- Born: 1949 (age 75–76) Zanzibar, Tanzania
- Occupation(s): Businessman, Philanthropist
- Known for: Operating numerous business ventures under Bakhresa Group
- Spouse: Fathiya Bakhresa
- Children: Mohamed Said Salim Bakhresa; Omar Said Salim Bakhresa; Abubakar Said Salim Bakhresa; Mariam Said Salim Bakhresa; Yusuf Said Salim Bakhresa; Khalid Said Salim Bakhresa (deceased 2007);

= Said Salim Bakhresa =

Tanzanian business tycoon (born 1949)

Said Salim Awadh Bakhresa (born 1949 in Zanzibar), is a Tanzanian business tycoon.

He is the founder and the chairperson of the Bakhresa Group of companies. He is a well-known industrialist in the mainland of Tanzania and the island of Zanzibar. With a humble beginning as a small restaurateur in the seventies, he created the business empire within a span of three decades. At the age of 14, he dropped out of school to become a potato mix salesperson and would later go on to become a successful African businessman. Bakhresa Group; is a conglomerate of various companies and is the largest milling company in East Africa with operations in Tanzania and five other countries.

==Career==
After getting into the potato mix industry, Bakhresa got involved as a restaurant operator in the 1970s and then went into grain milling. Even today, the main products from Bakhresa's company comes from the Kipawa Flour Mill where various rice and grain products are being processed. The neighboring country of Rwanda is dependent on Bakhresa's mill to provide 120,000 tons of wheat flour per year; which is expected to ease pressure of food prices in a country which approximately 52% of households don't have an adequate level of food security. This is a major concern according to the World Bank's Country Assistance Strategy. Bakhresa's projects in Rwanda are also expected to create jobs and help to increase national corporate tax revenues.

His group employs more than 2000 people and is Tanzania's largest conglomerate. Other specialties produced through Bakhresa's conglomerate includes: confectioneries, frozen foods, various kinds of drinks, and packaging. The Azam brand is Bakhresa's most successful chocolate and ice cream manufacturer in Tanzania. While the company is managed by his sons, Bakhresa owns the company itself. Its daily capacity for manufacturing is 2100 metric tons and made sales of $800 million in 2011. Bakhresa's Azam Marine division is providing international tourists with quick ferry services as more people discover Tanzania. In addition to Zanzibar, riders can also experience Lake Victoria and Mount Kilimanjaro.

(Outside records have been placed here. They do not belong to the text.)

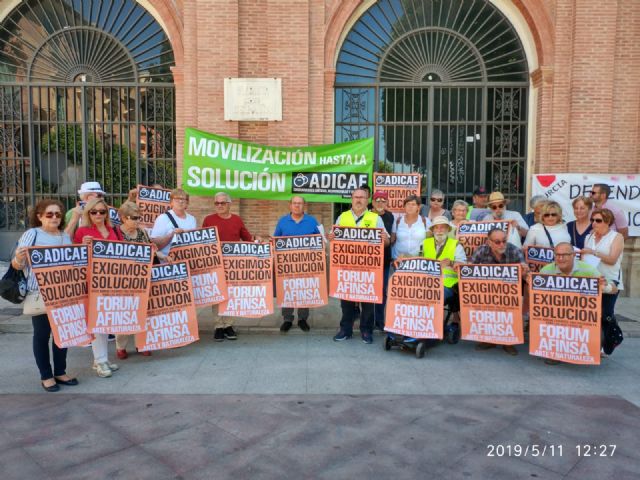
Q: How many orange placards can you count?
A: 15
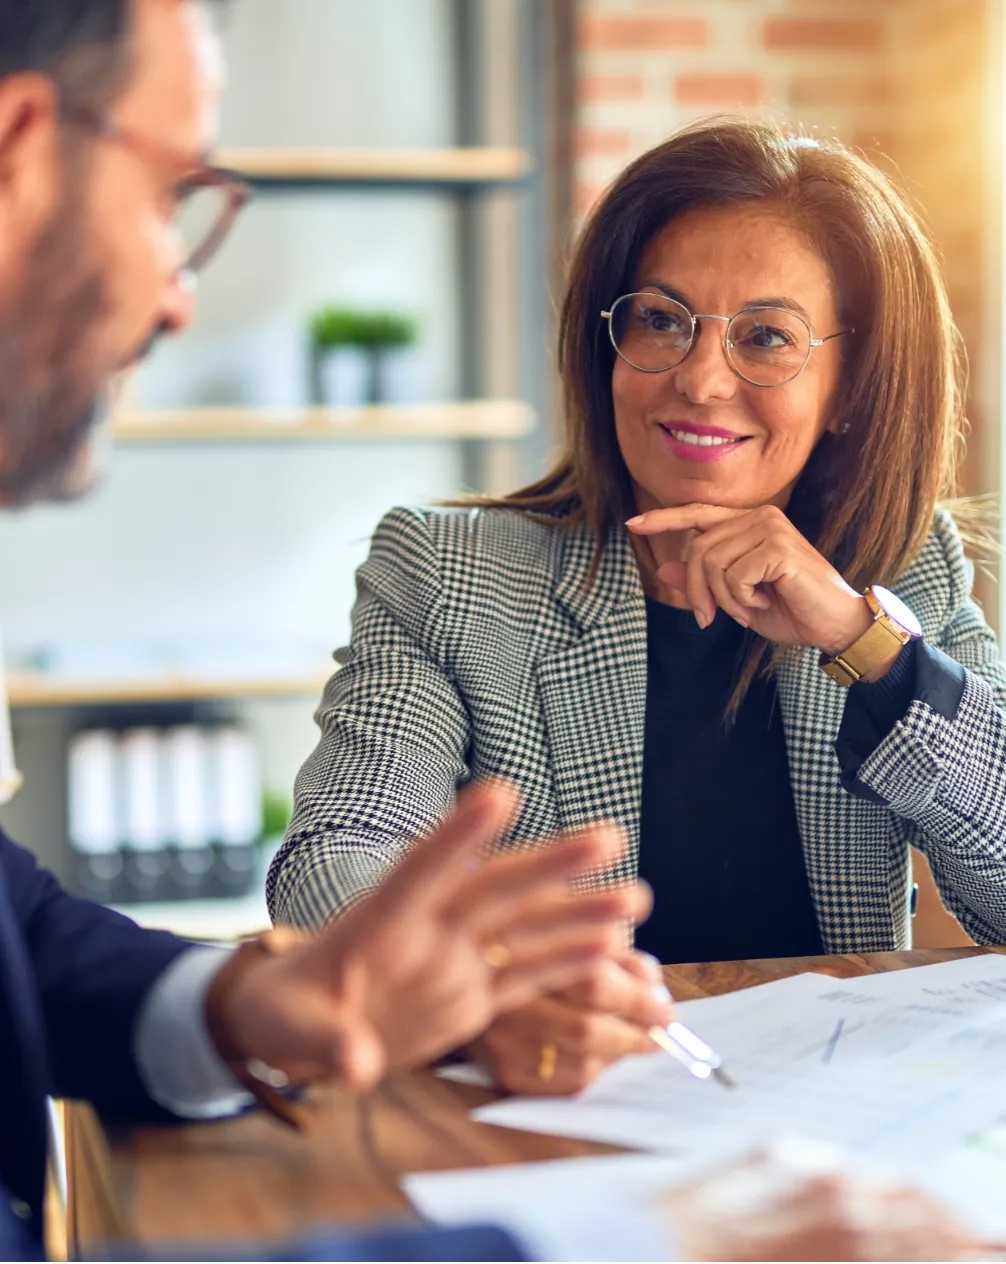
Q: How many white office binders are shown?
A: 4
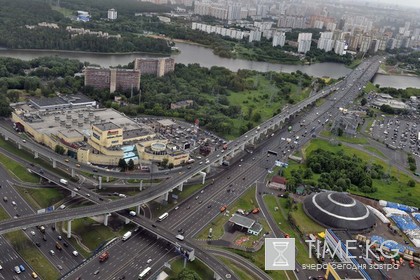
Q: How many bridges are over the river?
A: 1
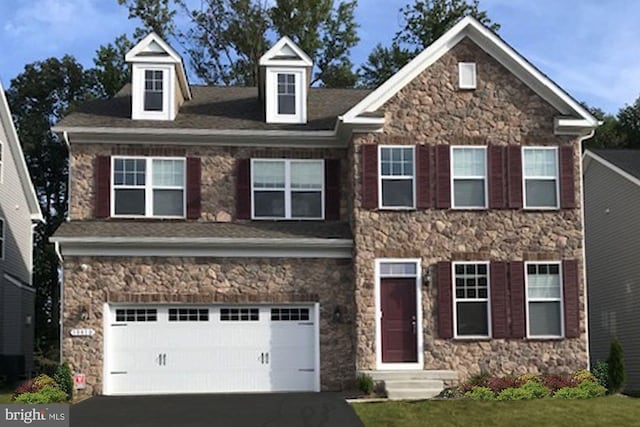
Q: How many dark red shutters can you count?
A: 14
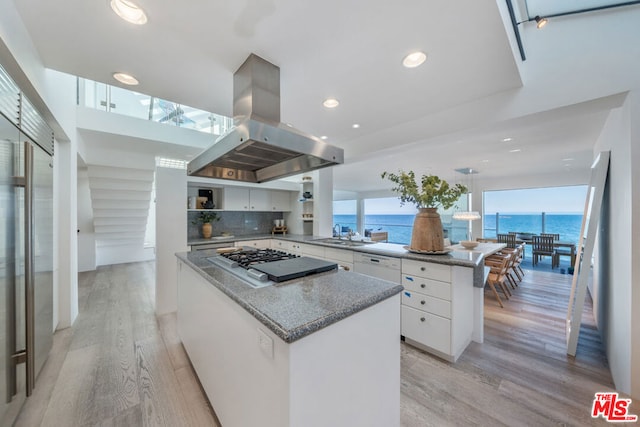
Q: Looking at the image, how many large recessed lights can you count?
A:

Bakhresa is helping to reduce the effects of malaria on his employees by preventing the spread of the disease at his workplaces. As a result, Bakhresa's firm only spends about US$3400 a month for malaria medication as opposed to US$10000 per month to heal its sick workforce. They stopped using Fansidar; a monotherapy drug in favor of more effective artemisinin-based therapies that utilizes polytherapy. Other companies are united with the Bakhresa Group to stop malaria in their region. Residents of Tanzania who work outside of Bakhresa's company have also benefitted from Bakhresa's crusade against malaria in Africa.